Some years ago now, I forget how many, I was invited to present at the Sony Radio Awards; I forget to whom and for what. I remember being slightly irritated because it was years after the first McAlmont & Butler album, yet they played Yes as I approached the podium to present the gong as if I had done nothing since 1995. That night I was seated at a table with Paul Gambaccini, which was lovely, but I had already met Gambo on several occasions. Suzi Quatro was also seated at that table; she was very funny and sent me up when I asked Paul if he had heard my new album. None of these aspects made the occasion that special for me.
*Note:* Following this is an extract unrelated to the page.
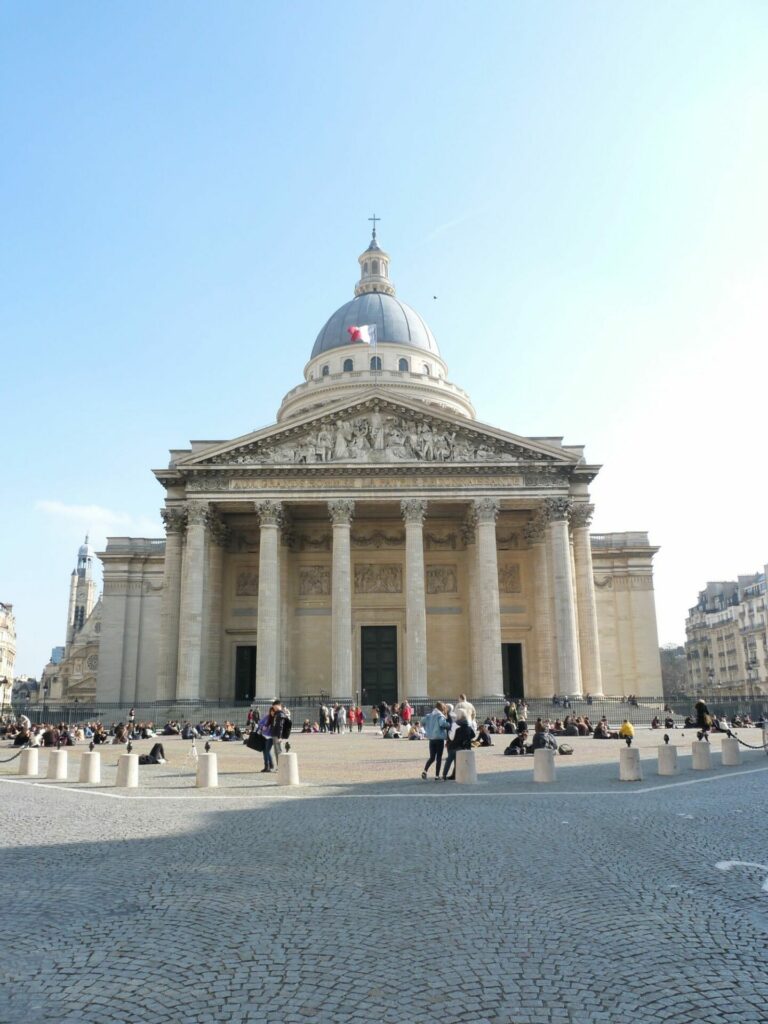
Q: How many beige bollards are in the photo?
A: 12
The special moment had happened earlier at the champagne reception in the lobby of the hotel. I turned around to see who was there, as you do, and spotted an extremely tall, elegant, grey haired, bearded gentleman in tasteful tweeds chatting with some people. I was thunderstruck because the tweedy entity in question was a bona fide legend, none other than Mr Christopher Lee. I promptly excused myself from the conversation I was having and shot over to meet him. It was too good an opportunity to miss, even though I didn't know what to expect. Alas it was not the selfie era, alas because this would definitely have been selfie o'clock!
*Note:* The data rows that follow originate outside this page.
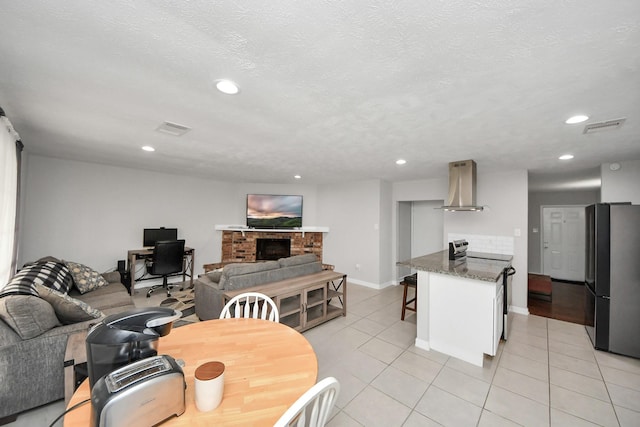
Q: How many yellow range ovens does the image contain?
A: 0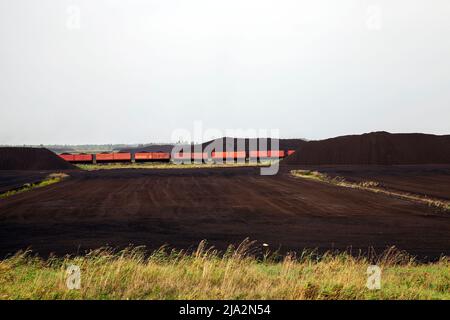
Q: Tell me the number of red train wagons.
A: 7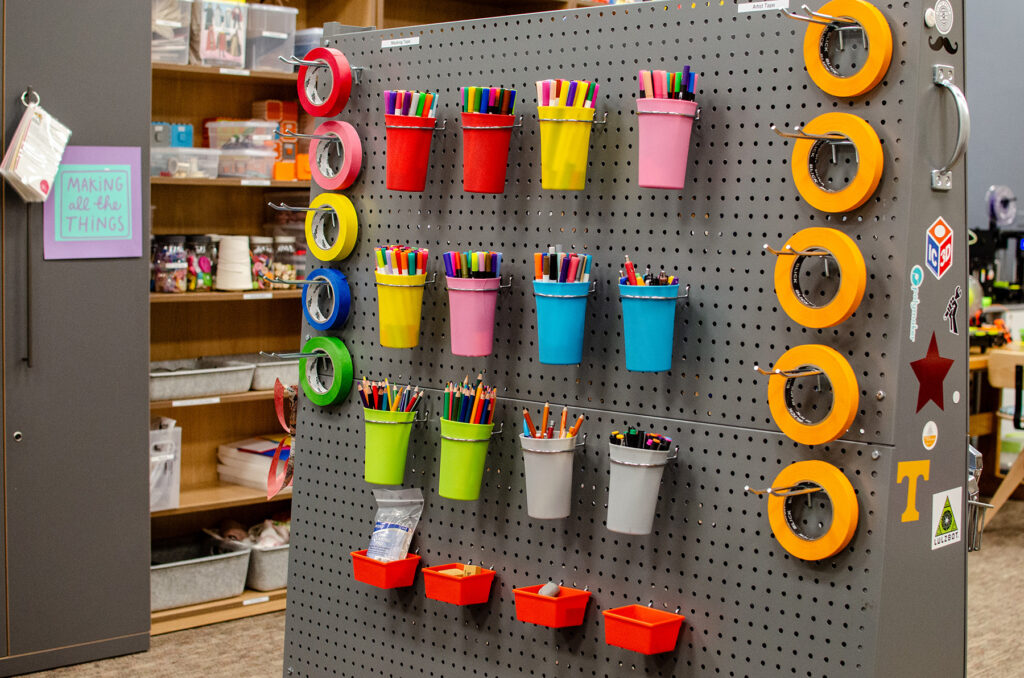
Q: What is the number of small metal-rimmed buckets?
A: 12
I charged over and barged in as courteously as possible and said, "Excuse me Mr Lee. Sorry to interrupt your conversation, but I just had to say hello because I'm a huge fan." Then I received another shock: he turned to me in the warmest manner and boomed, "Oh, so it was you?" The inference being that he wasn't aware that he had that many fans. I laughed and said, "Yes. I've been a fan of yours since I was a kid. My mother let me stay up to watch your films." After which he said "Thank you" and asked if I'd heard of Lord of the Rings, which I had because I had recently read The Hobbit. He said that he would be appearing in the new film playing one of the wizards, "Oh great! I shall look forward to that." I said. "The evil one!" he added. I laughed and said something like, "But of course you are." And politely excused myself so that he could continue his conversation, wishing that my mother could have been there to share my giddy thrill.
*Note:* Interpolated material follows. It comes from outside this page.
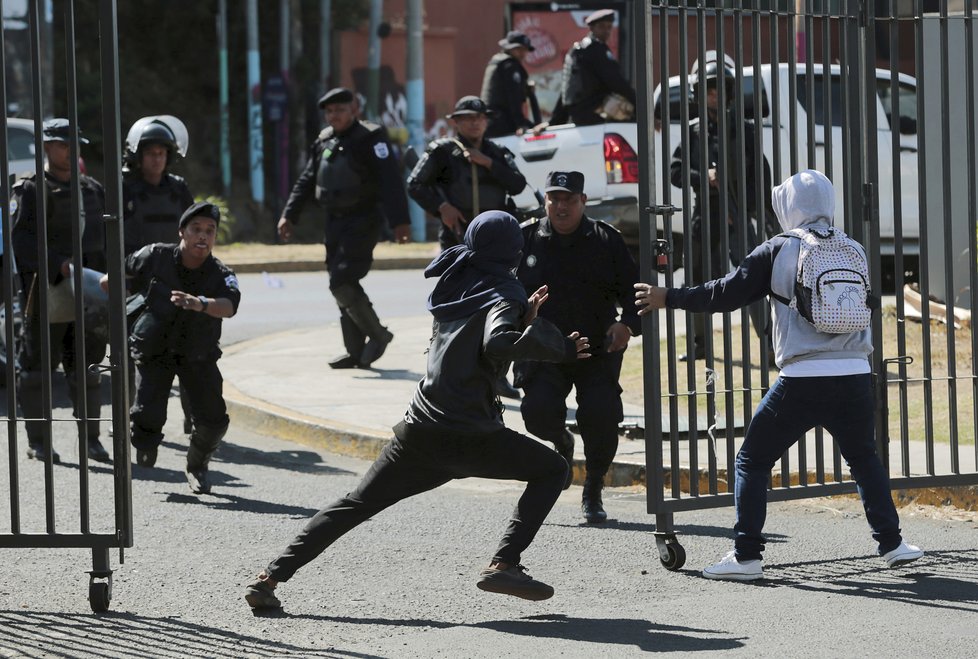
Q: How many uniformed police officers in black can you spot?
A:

Thanks to my mother I was introduced to his films as a child. My mum was a diehard horror fan: she gorged on the Star and Fontana books of horrors; encouraged my sister and I to purchase Uncanny Tales comic books, which she probably read when we were at school; and she owned the first complete works of Edgar Allan Poe that I ever leafed through. She let my sister and I stay up to watch Supernatural (1977) and all the American International, Hammer, RKO horror pictures that aired late at night. I remember enthusing about the films at school, often to the bemusement of my fellow pupils. I recall enjoying the RKOs and the American International Cormans, but not finding them as captivating or nearly as frightening as the Hammers.

The Hammers had the bloodcurdling James Bernard scores, which sounded as if the violins were being bowed with rib bones accompanied by brass sounds rigged up to foghorns. They had the evocative Eastman colourisation, dodgy, alcoholic men of the cloth, buxom tarts who were just asking to be gnashed in the jugular, cocky- sometimes decent- young lotharios, the dashing, electric blue-eyed Peter Cushing and of course Christopher Lee.

It was his perpetual appearance as Dracula that would stay with me: his fresh menace as he became newly transmogrified by blood stirred into his ashes; his hissing malevolence at men who attempted to protect their women; his ability to transform comely debutantes and reactionary hausfraus into wanton sirens; his athletic grace in his fluttering, full length, black red-lined cloak; and his unbridled howling agony when sunlight, water or the shadow/glint from a crucifix hindered his progress or halted his reigns of terror. Yet, he kept coming back long before Schwarzenegger in The Terminator series ever did.

Evidently, I was not the only youngster enthralled by the Dracula Lee: it explains the renaissance for the star in his many collaborations with Tim Burton and Peter Jackson in the last fifteen years; Gandalf had it going on in the Lord of the Rings series (2001-2004), but Saruman was properly badass, nobody could have opined "A great eye, lidless, wreathed in flame," quite like him. Even George Lucas got in on the action of the nascent, latter day Lee by including him in his Millennium Star Wars series (2002/5/8). How many octogenarian actors have had the honour of going sabre to sabre with none other than Lucas' Yoda?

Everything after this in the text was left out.